# Extracted data:
***

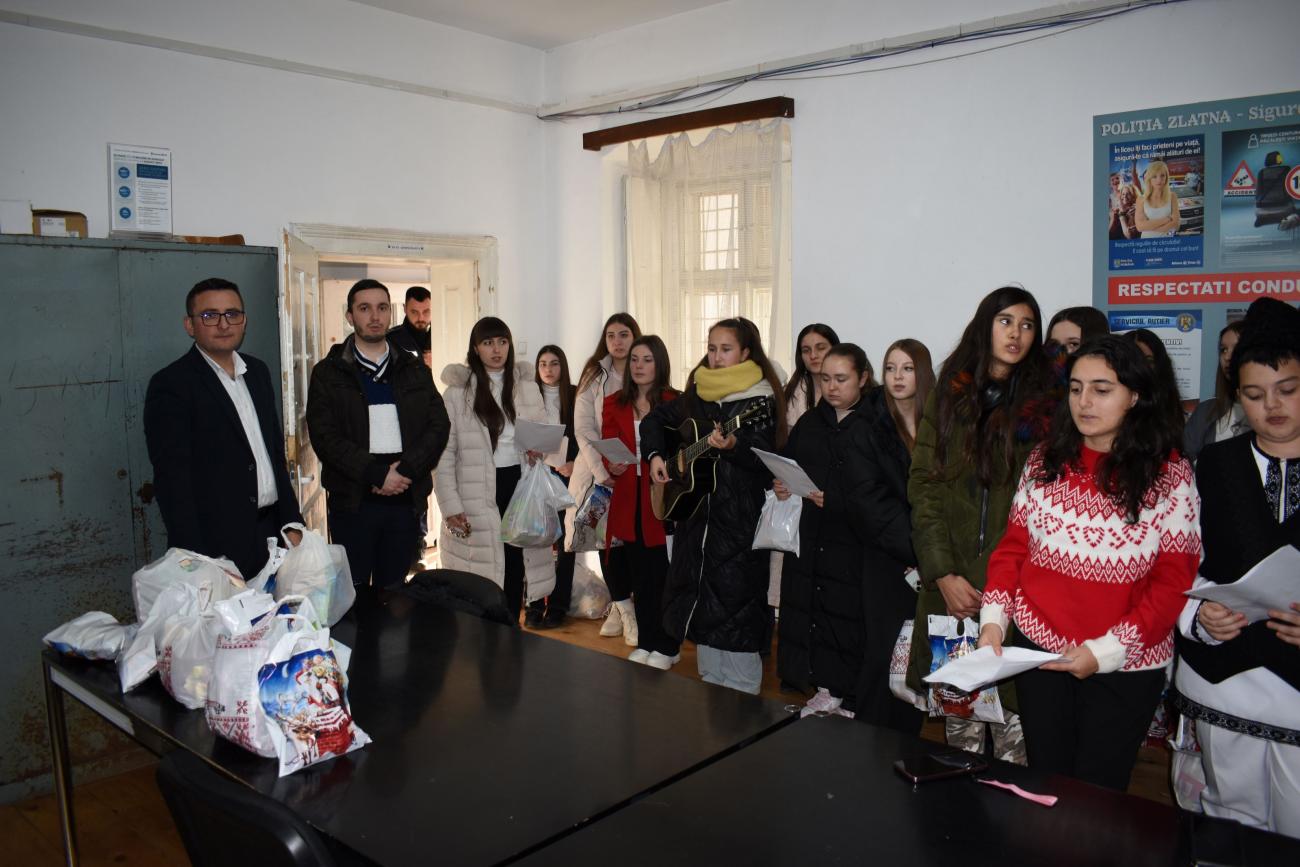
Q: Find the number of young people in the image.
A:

***

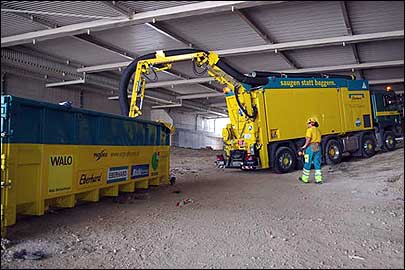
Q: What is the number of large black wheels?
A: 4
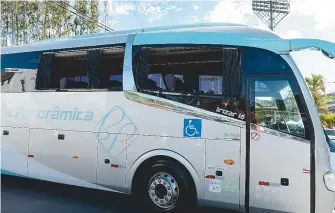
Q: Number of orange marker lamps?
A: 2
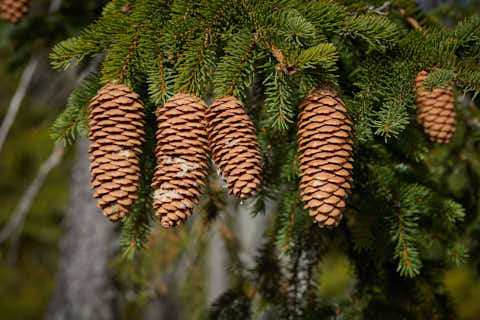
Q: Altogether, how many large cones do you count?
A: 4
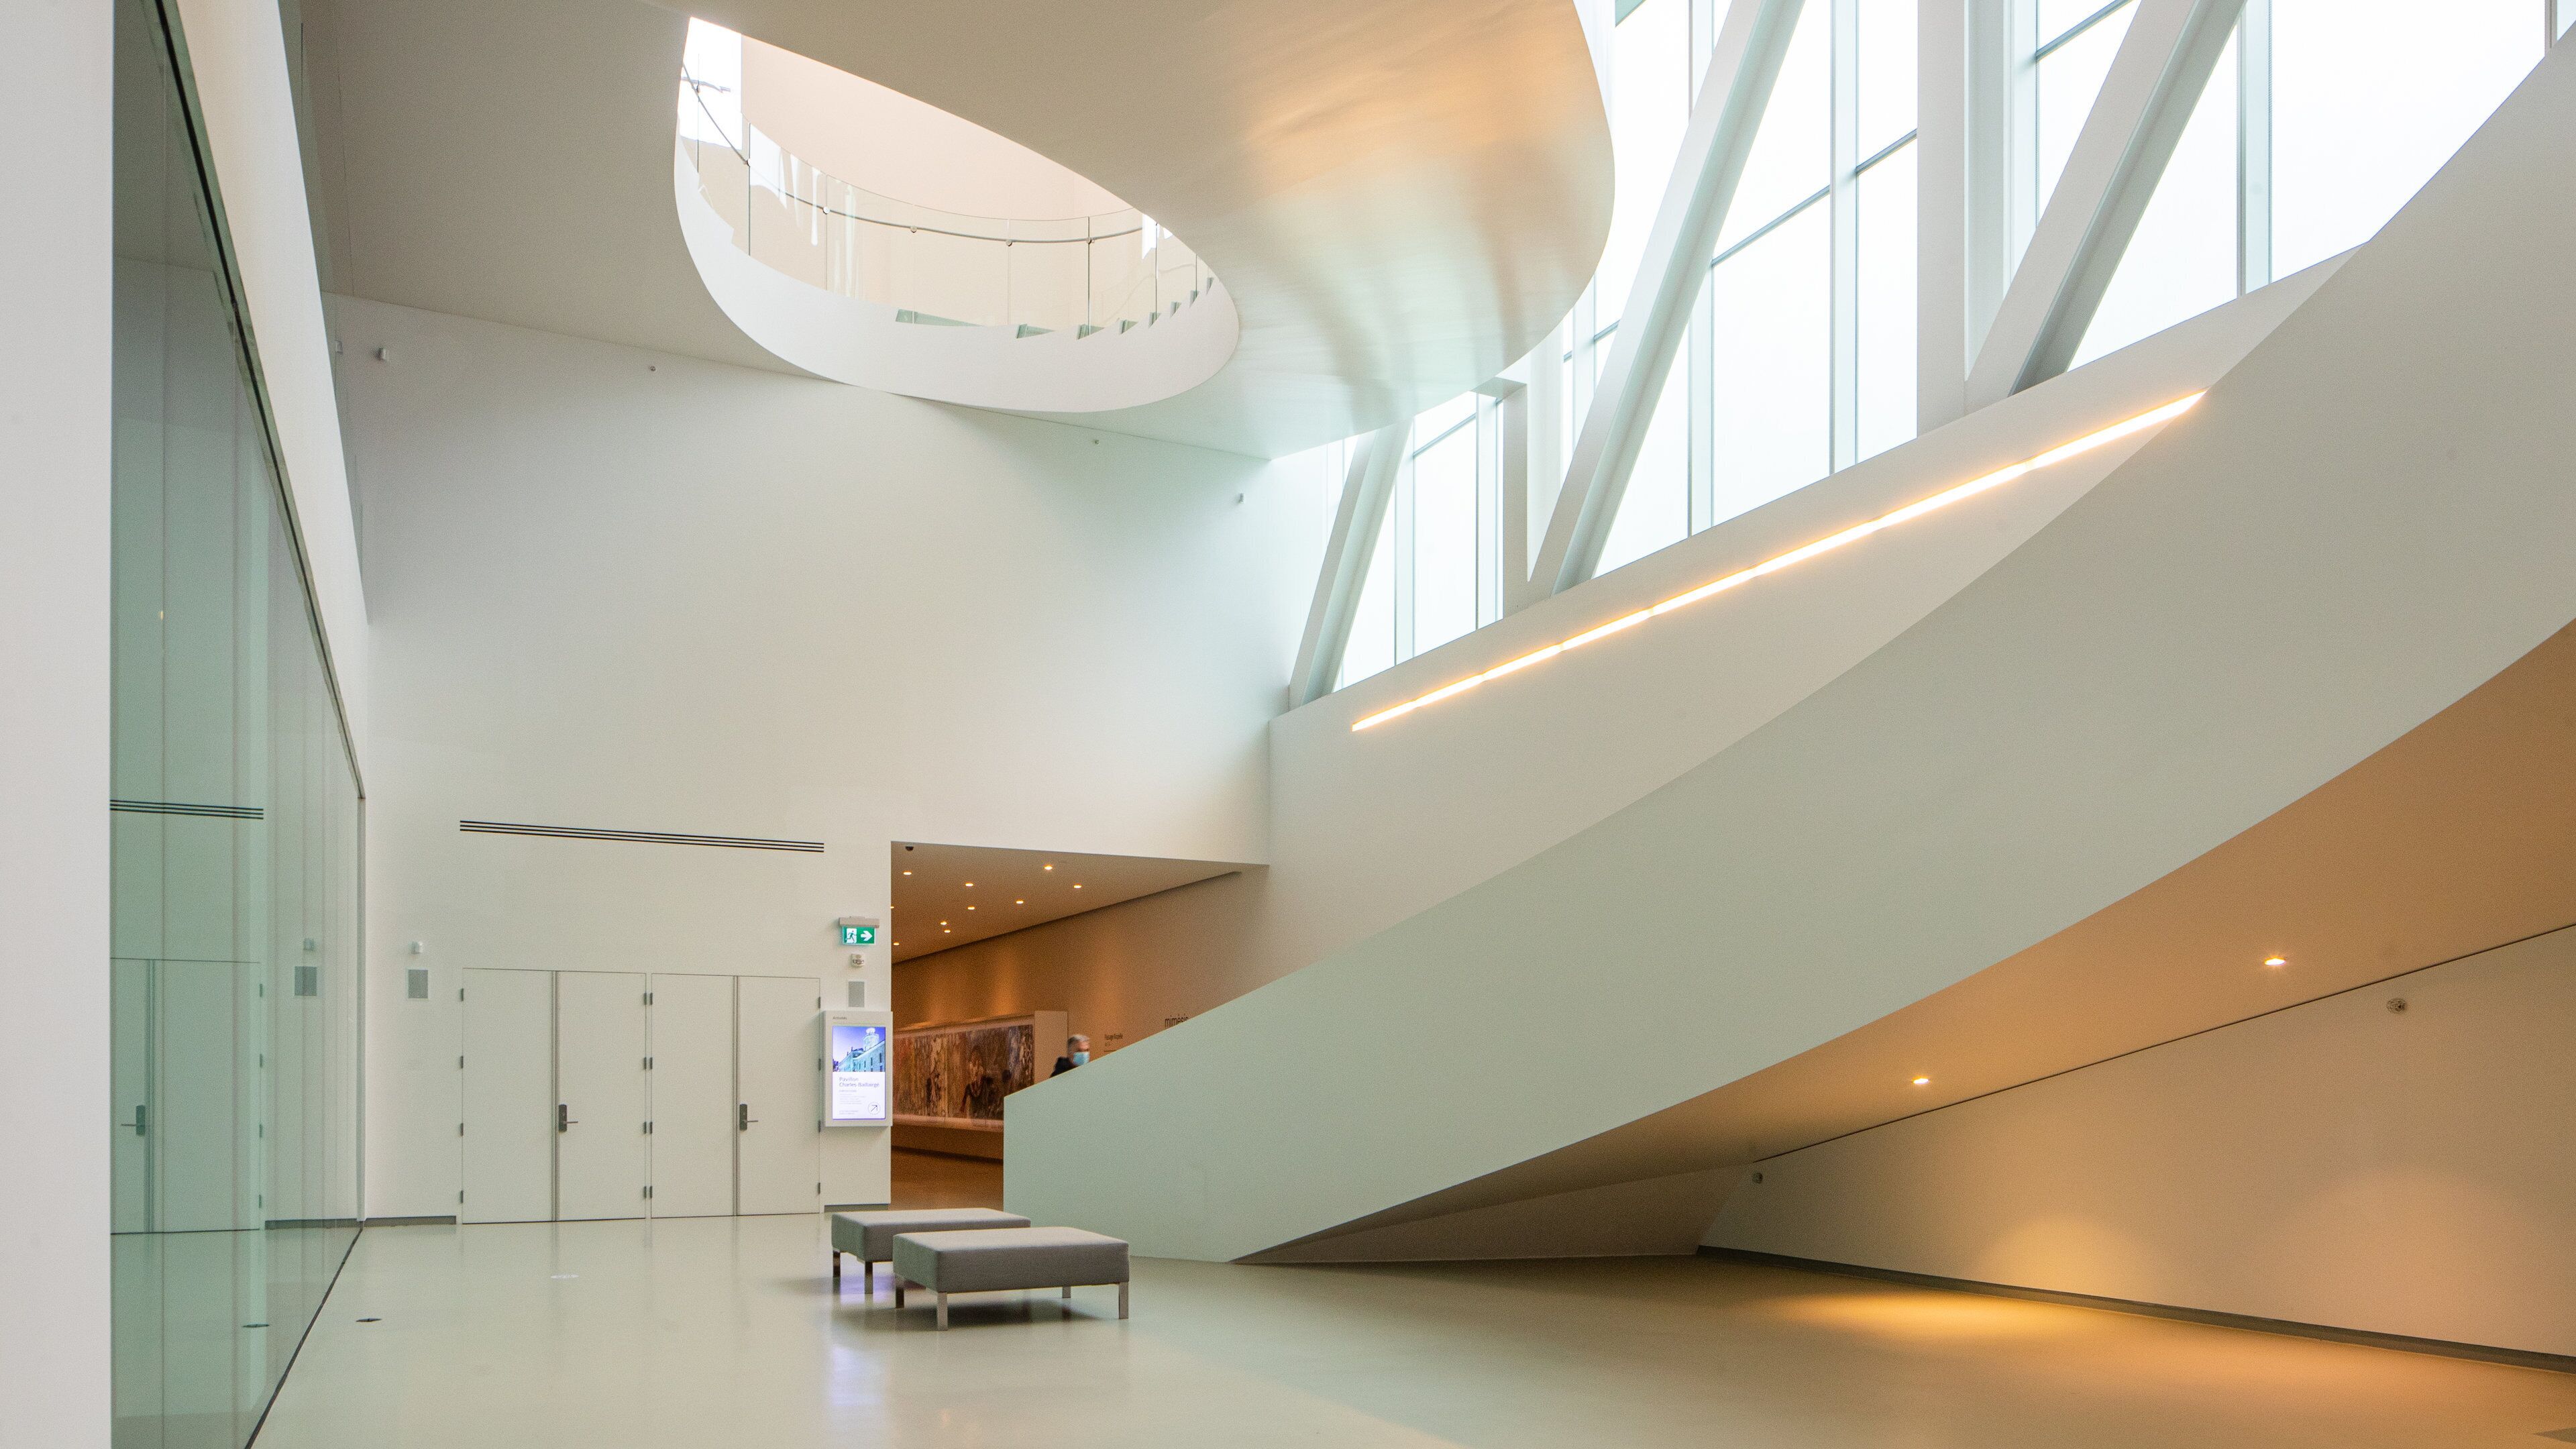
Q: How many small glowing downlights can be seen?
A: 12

***

# Work to complete:
When a line in the records above holds "many", that line is to be reported.

# Response for this exercise:
Q: Altogether, how many large cones do you count?
Q: How many small glowing downlights can be seen?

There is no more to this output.